### PROBLEM REQUIREMENTS
The result should be a word-for-word retyping of the entries below, free of pictures.

*** DATA UNDER STUDY ***

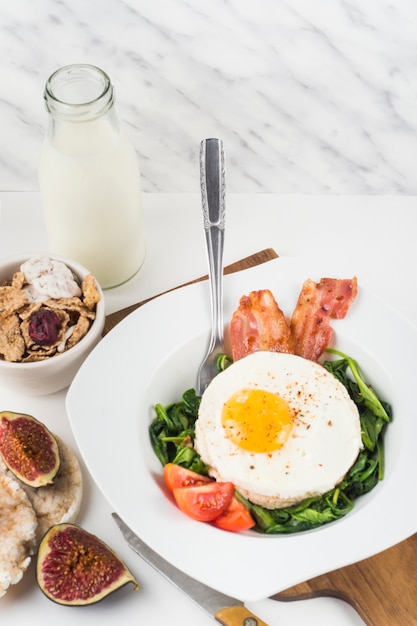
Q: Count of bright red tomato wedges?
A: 3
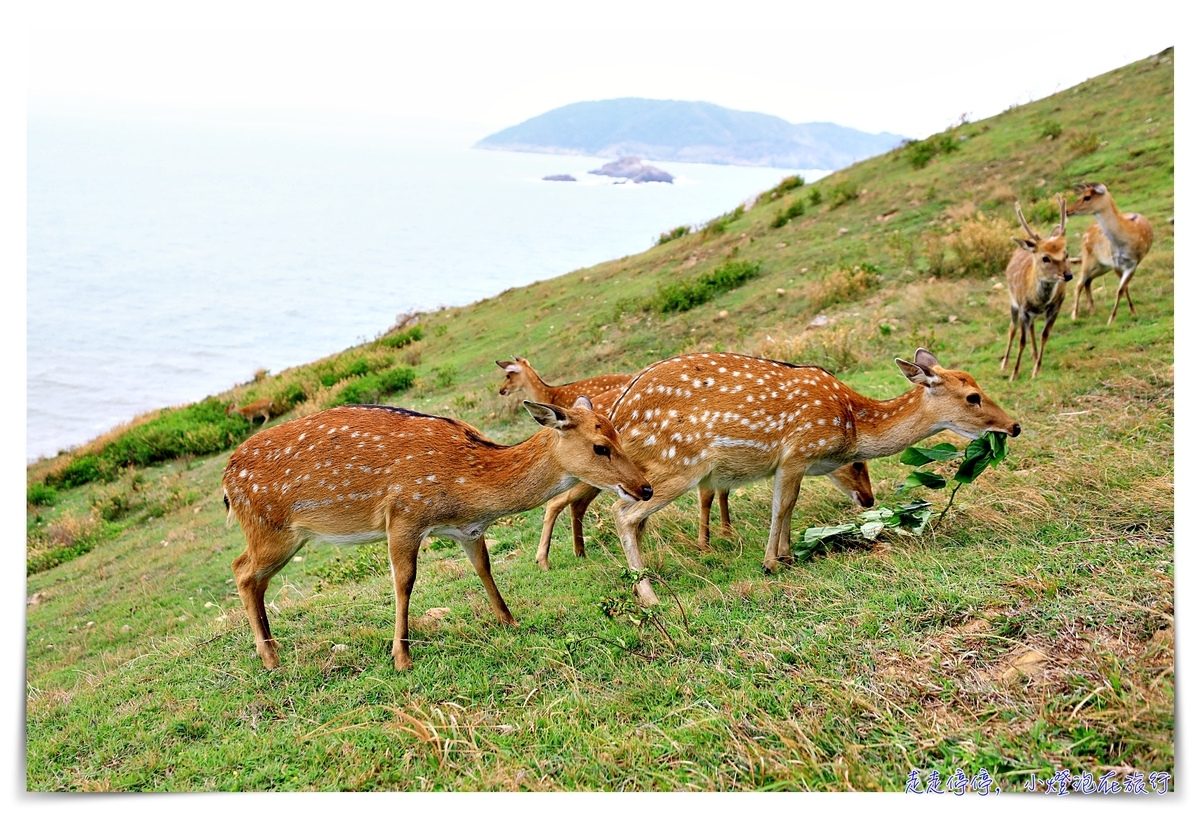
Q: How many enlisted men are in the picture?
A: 0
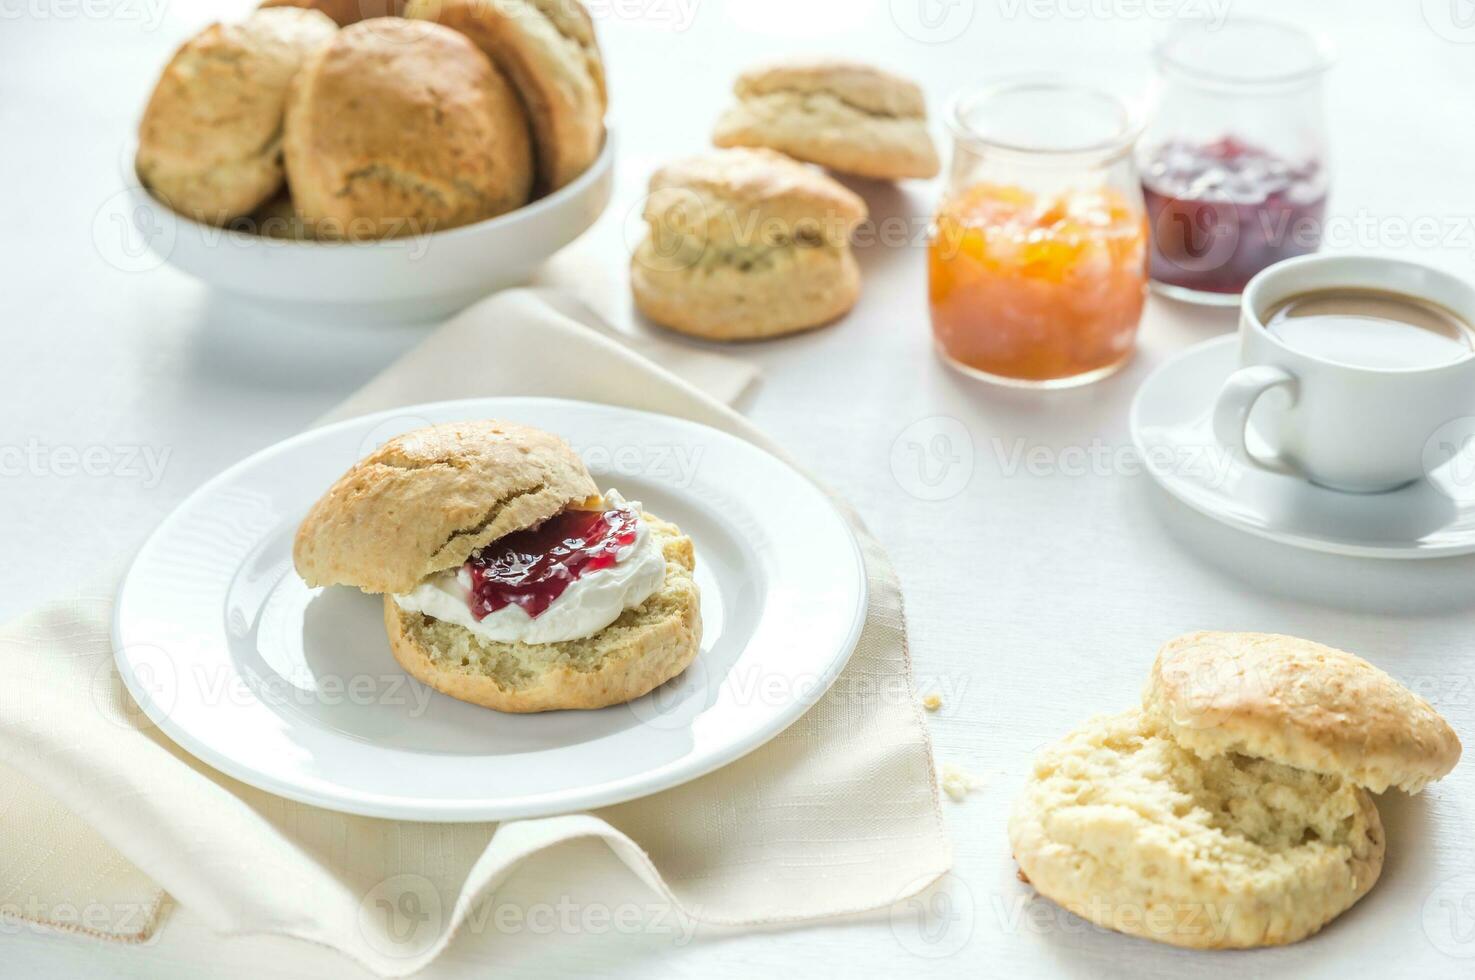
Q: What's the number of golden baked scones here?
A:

*** End of DATA UNDER STUDY ***

### TASK SOLUTION
Q: Count of bright red tomato wedges?
A: 3
Q: How many enlisted men are in the picture?
A: 0
Q: What's the number of golden baked scones here?
A:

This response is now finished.